Some fears are legitimate. They speak to us about things we need to address. For example, if we don't pay our electric bill on time, then we face the reality of having our lights turned off. These little fears are a part of day to day living and simply keep us moving in the way society expects us to move. Yet other fears can be more then gentle reminders of the things we are expected to do in order to be deemed responsible. There are the fears that are like the pre shocks of an earthquake. they start off small but if we give them too much power, they can have catastrophic effects.
Although most people don't realize it, The anatomy of a fear is quite precise for each individual. It starts out like thus. Someone is arguing with their partner about money and makes an angry comment about how irresponsible the other is. Sure enough, there might be some validity in that, but the person is too angry and hurt to recognize it. They hurl back accusations and both people storm off angry. The person who was accused of being irresponsible begins to ruminate and rather than vow to find resolution continues to feel angry and resentful, indignant even. What they fail to realize is that the schemas in their subconscious mind have hooked on to past unresolved experiences where they might have been told they were irresponsible. So now, the fear and insecurity kicks in and regardless of whether there was any truth to the accusation or not, the center of the brain where fear is regulated has fledged a full blown attack.
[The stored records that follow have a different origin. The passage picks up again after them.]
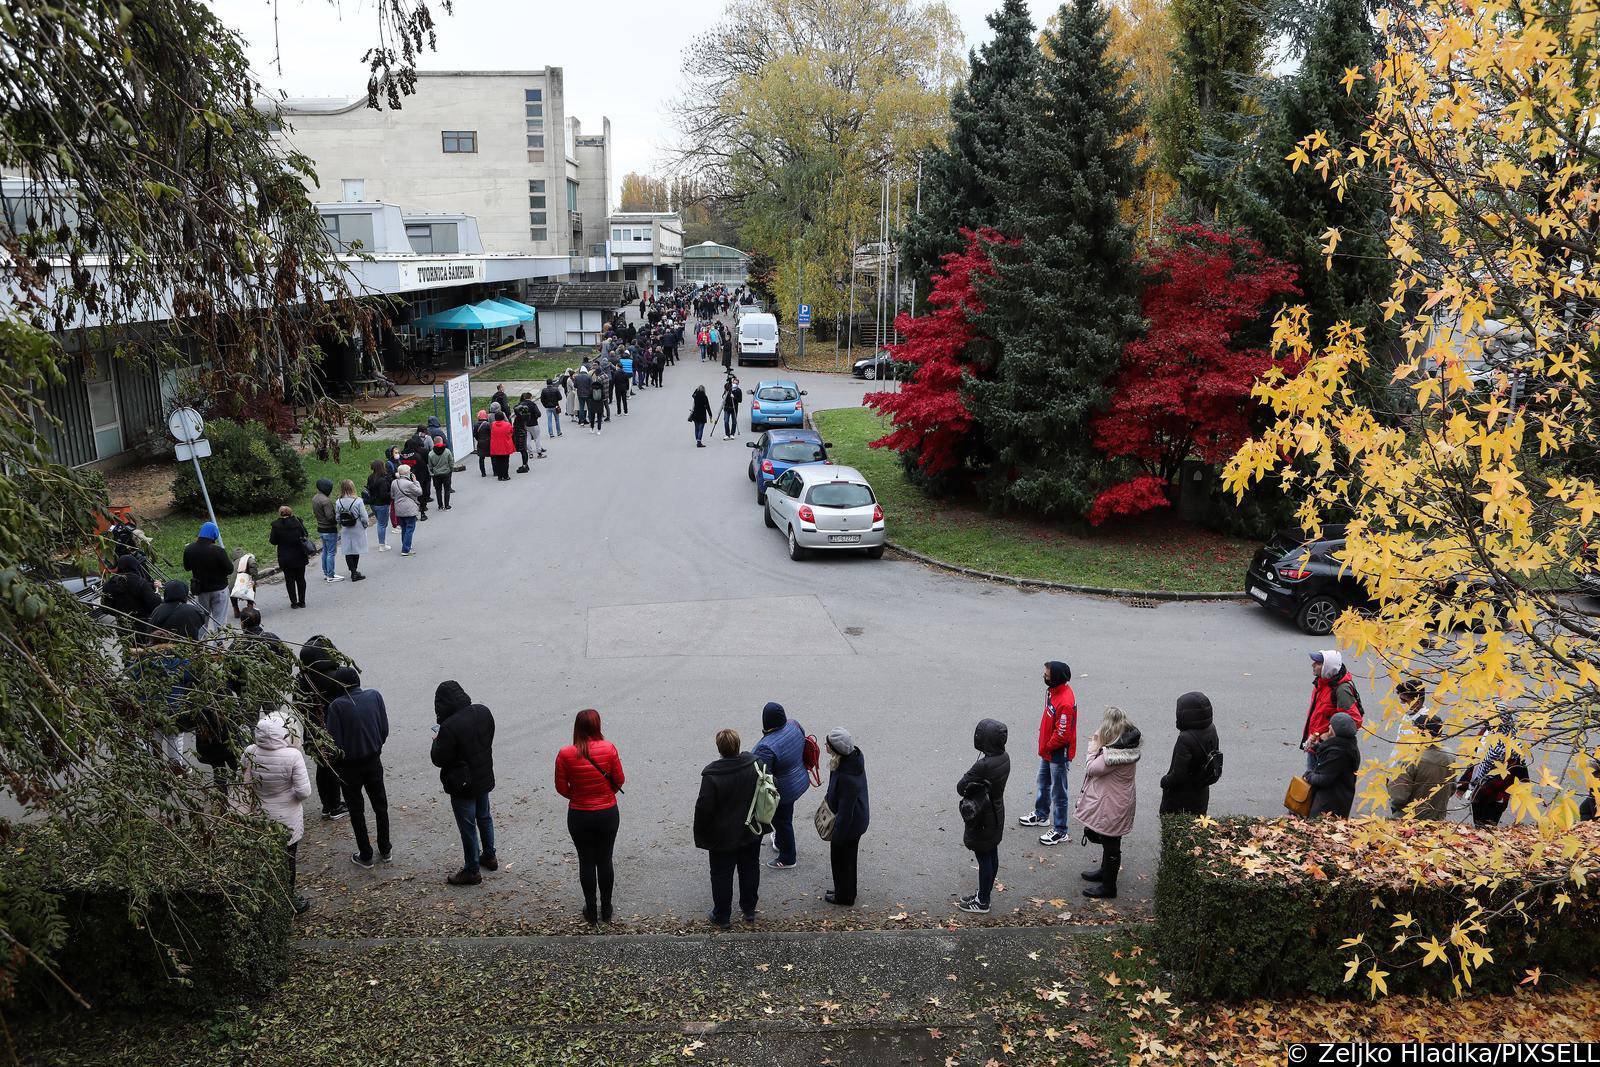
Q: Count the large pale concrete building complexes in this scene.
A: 1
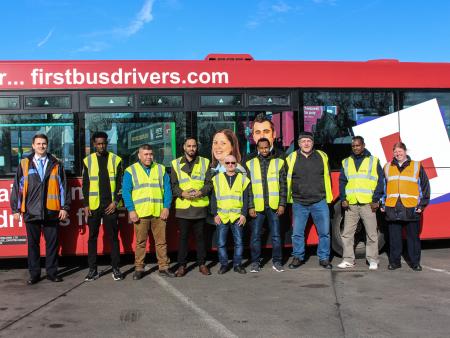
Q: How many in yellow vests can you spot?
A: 7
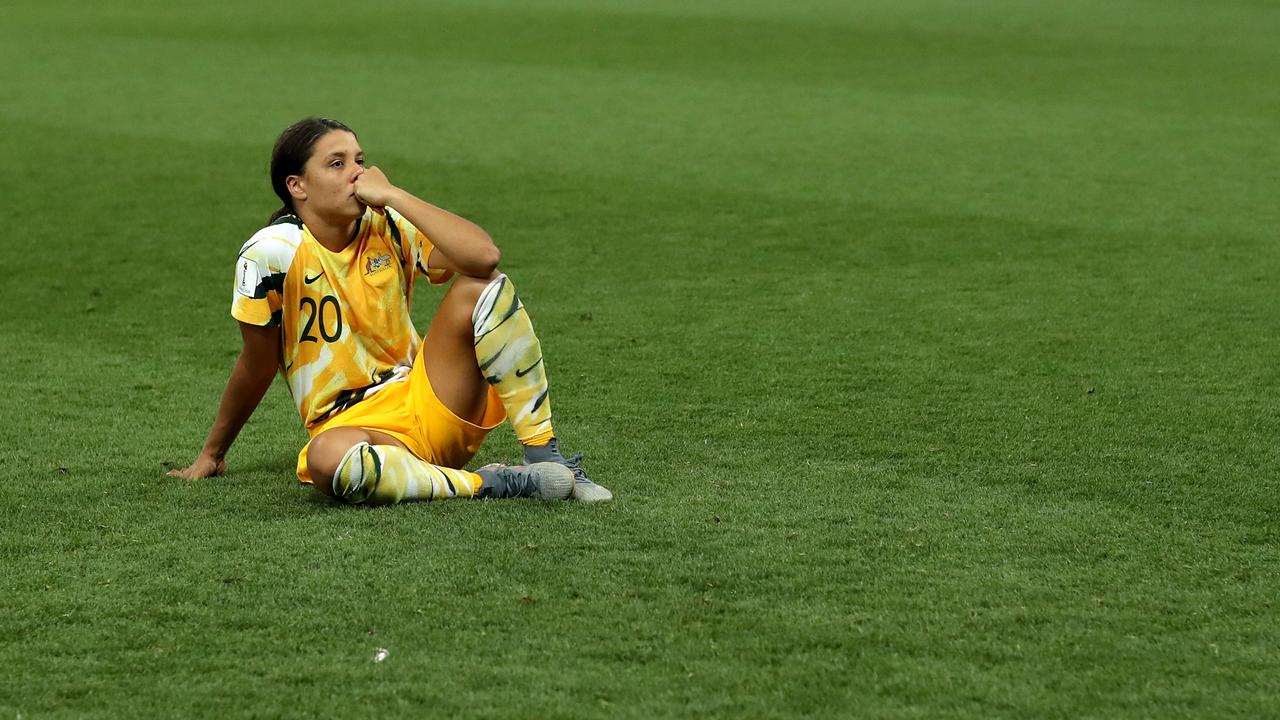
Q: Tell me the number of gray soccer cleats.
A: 2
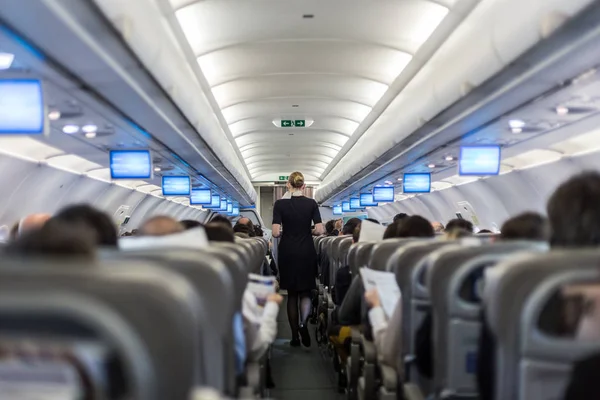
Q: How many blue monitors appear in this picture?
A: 15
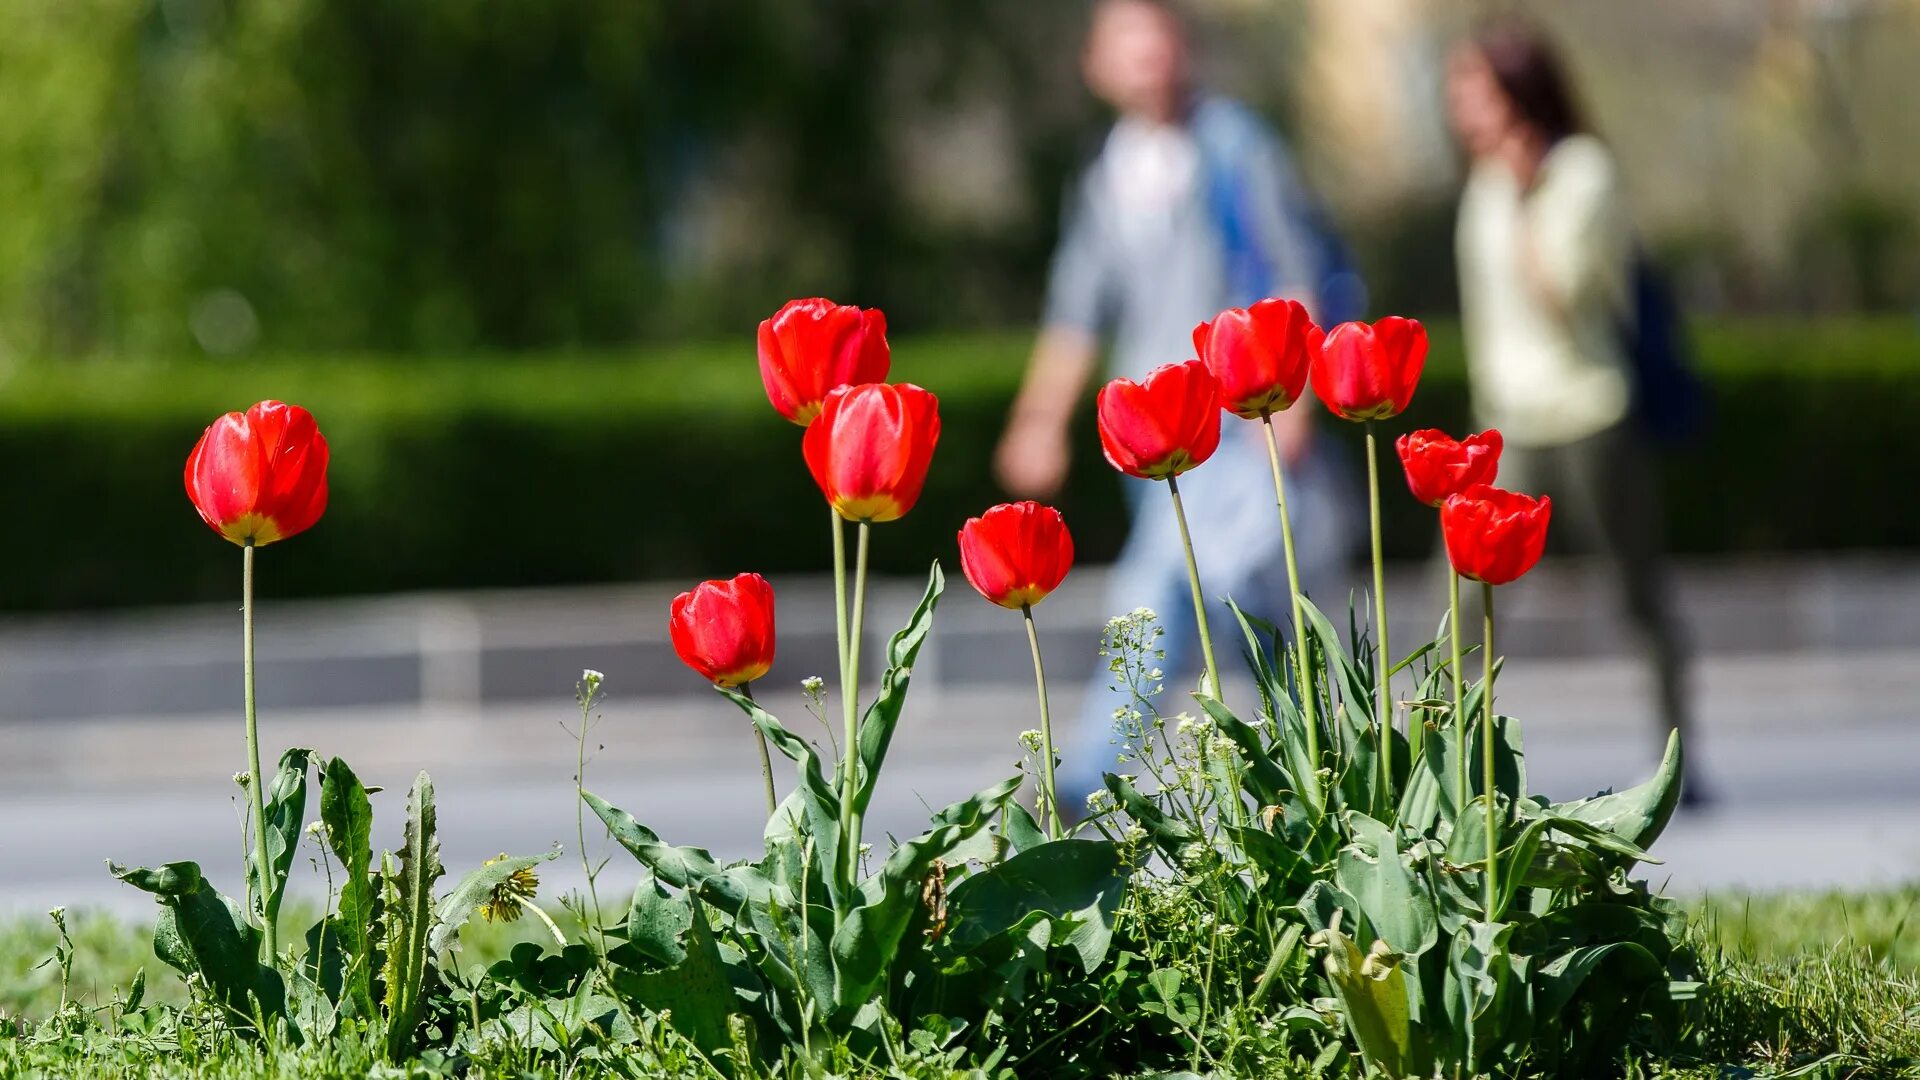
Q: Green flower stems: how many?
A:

In order to understand fear, we first to accept that we all have ingrained patterns of dealing with and resolving problems. Some of you are crying out, "But wait, I really DO have something to be afraid of. I lost my job and they are going to come and repo my car any day. How can I NOT be afraid?" That is a valid question. Of course one would be fearful in a situation like that. Yet, rather than allow yourself to ruminate and let the fear paralyze you into inactivity. Try to break the cycle of fear and look back on all the times in the past when you were at your darkest hour and things did somehow work out. It is not that the fears are being ignored, they are just not being indulged like a spoiled child. It means taking an honest look at the fear and being clear that you are not reacting to all of your past fears turning this moderate wave into a tsunami.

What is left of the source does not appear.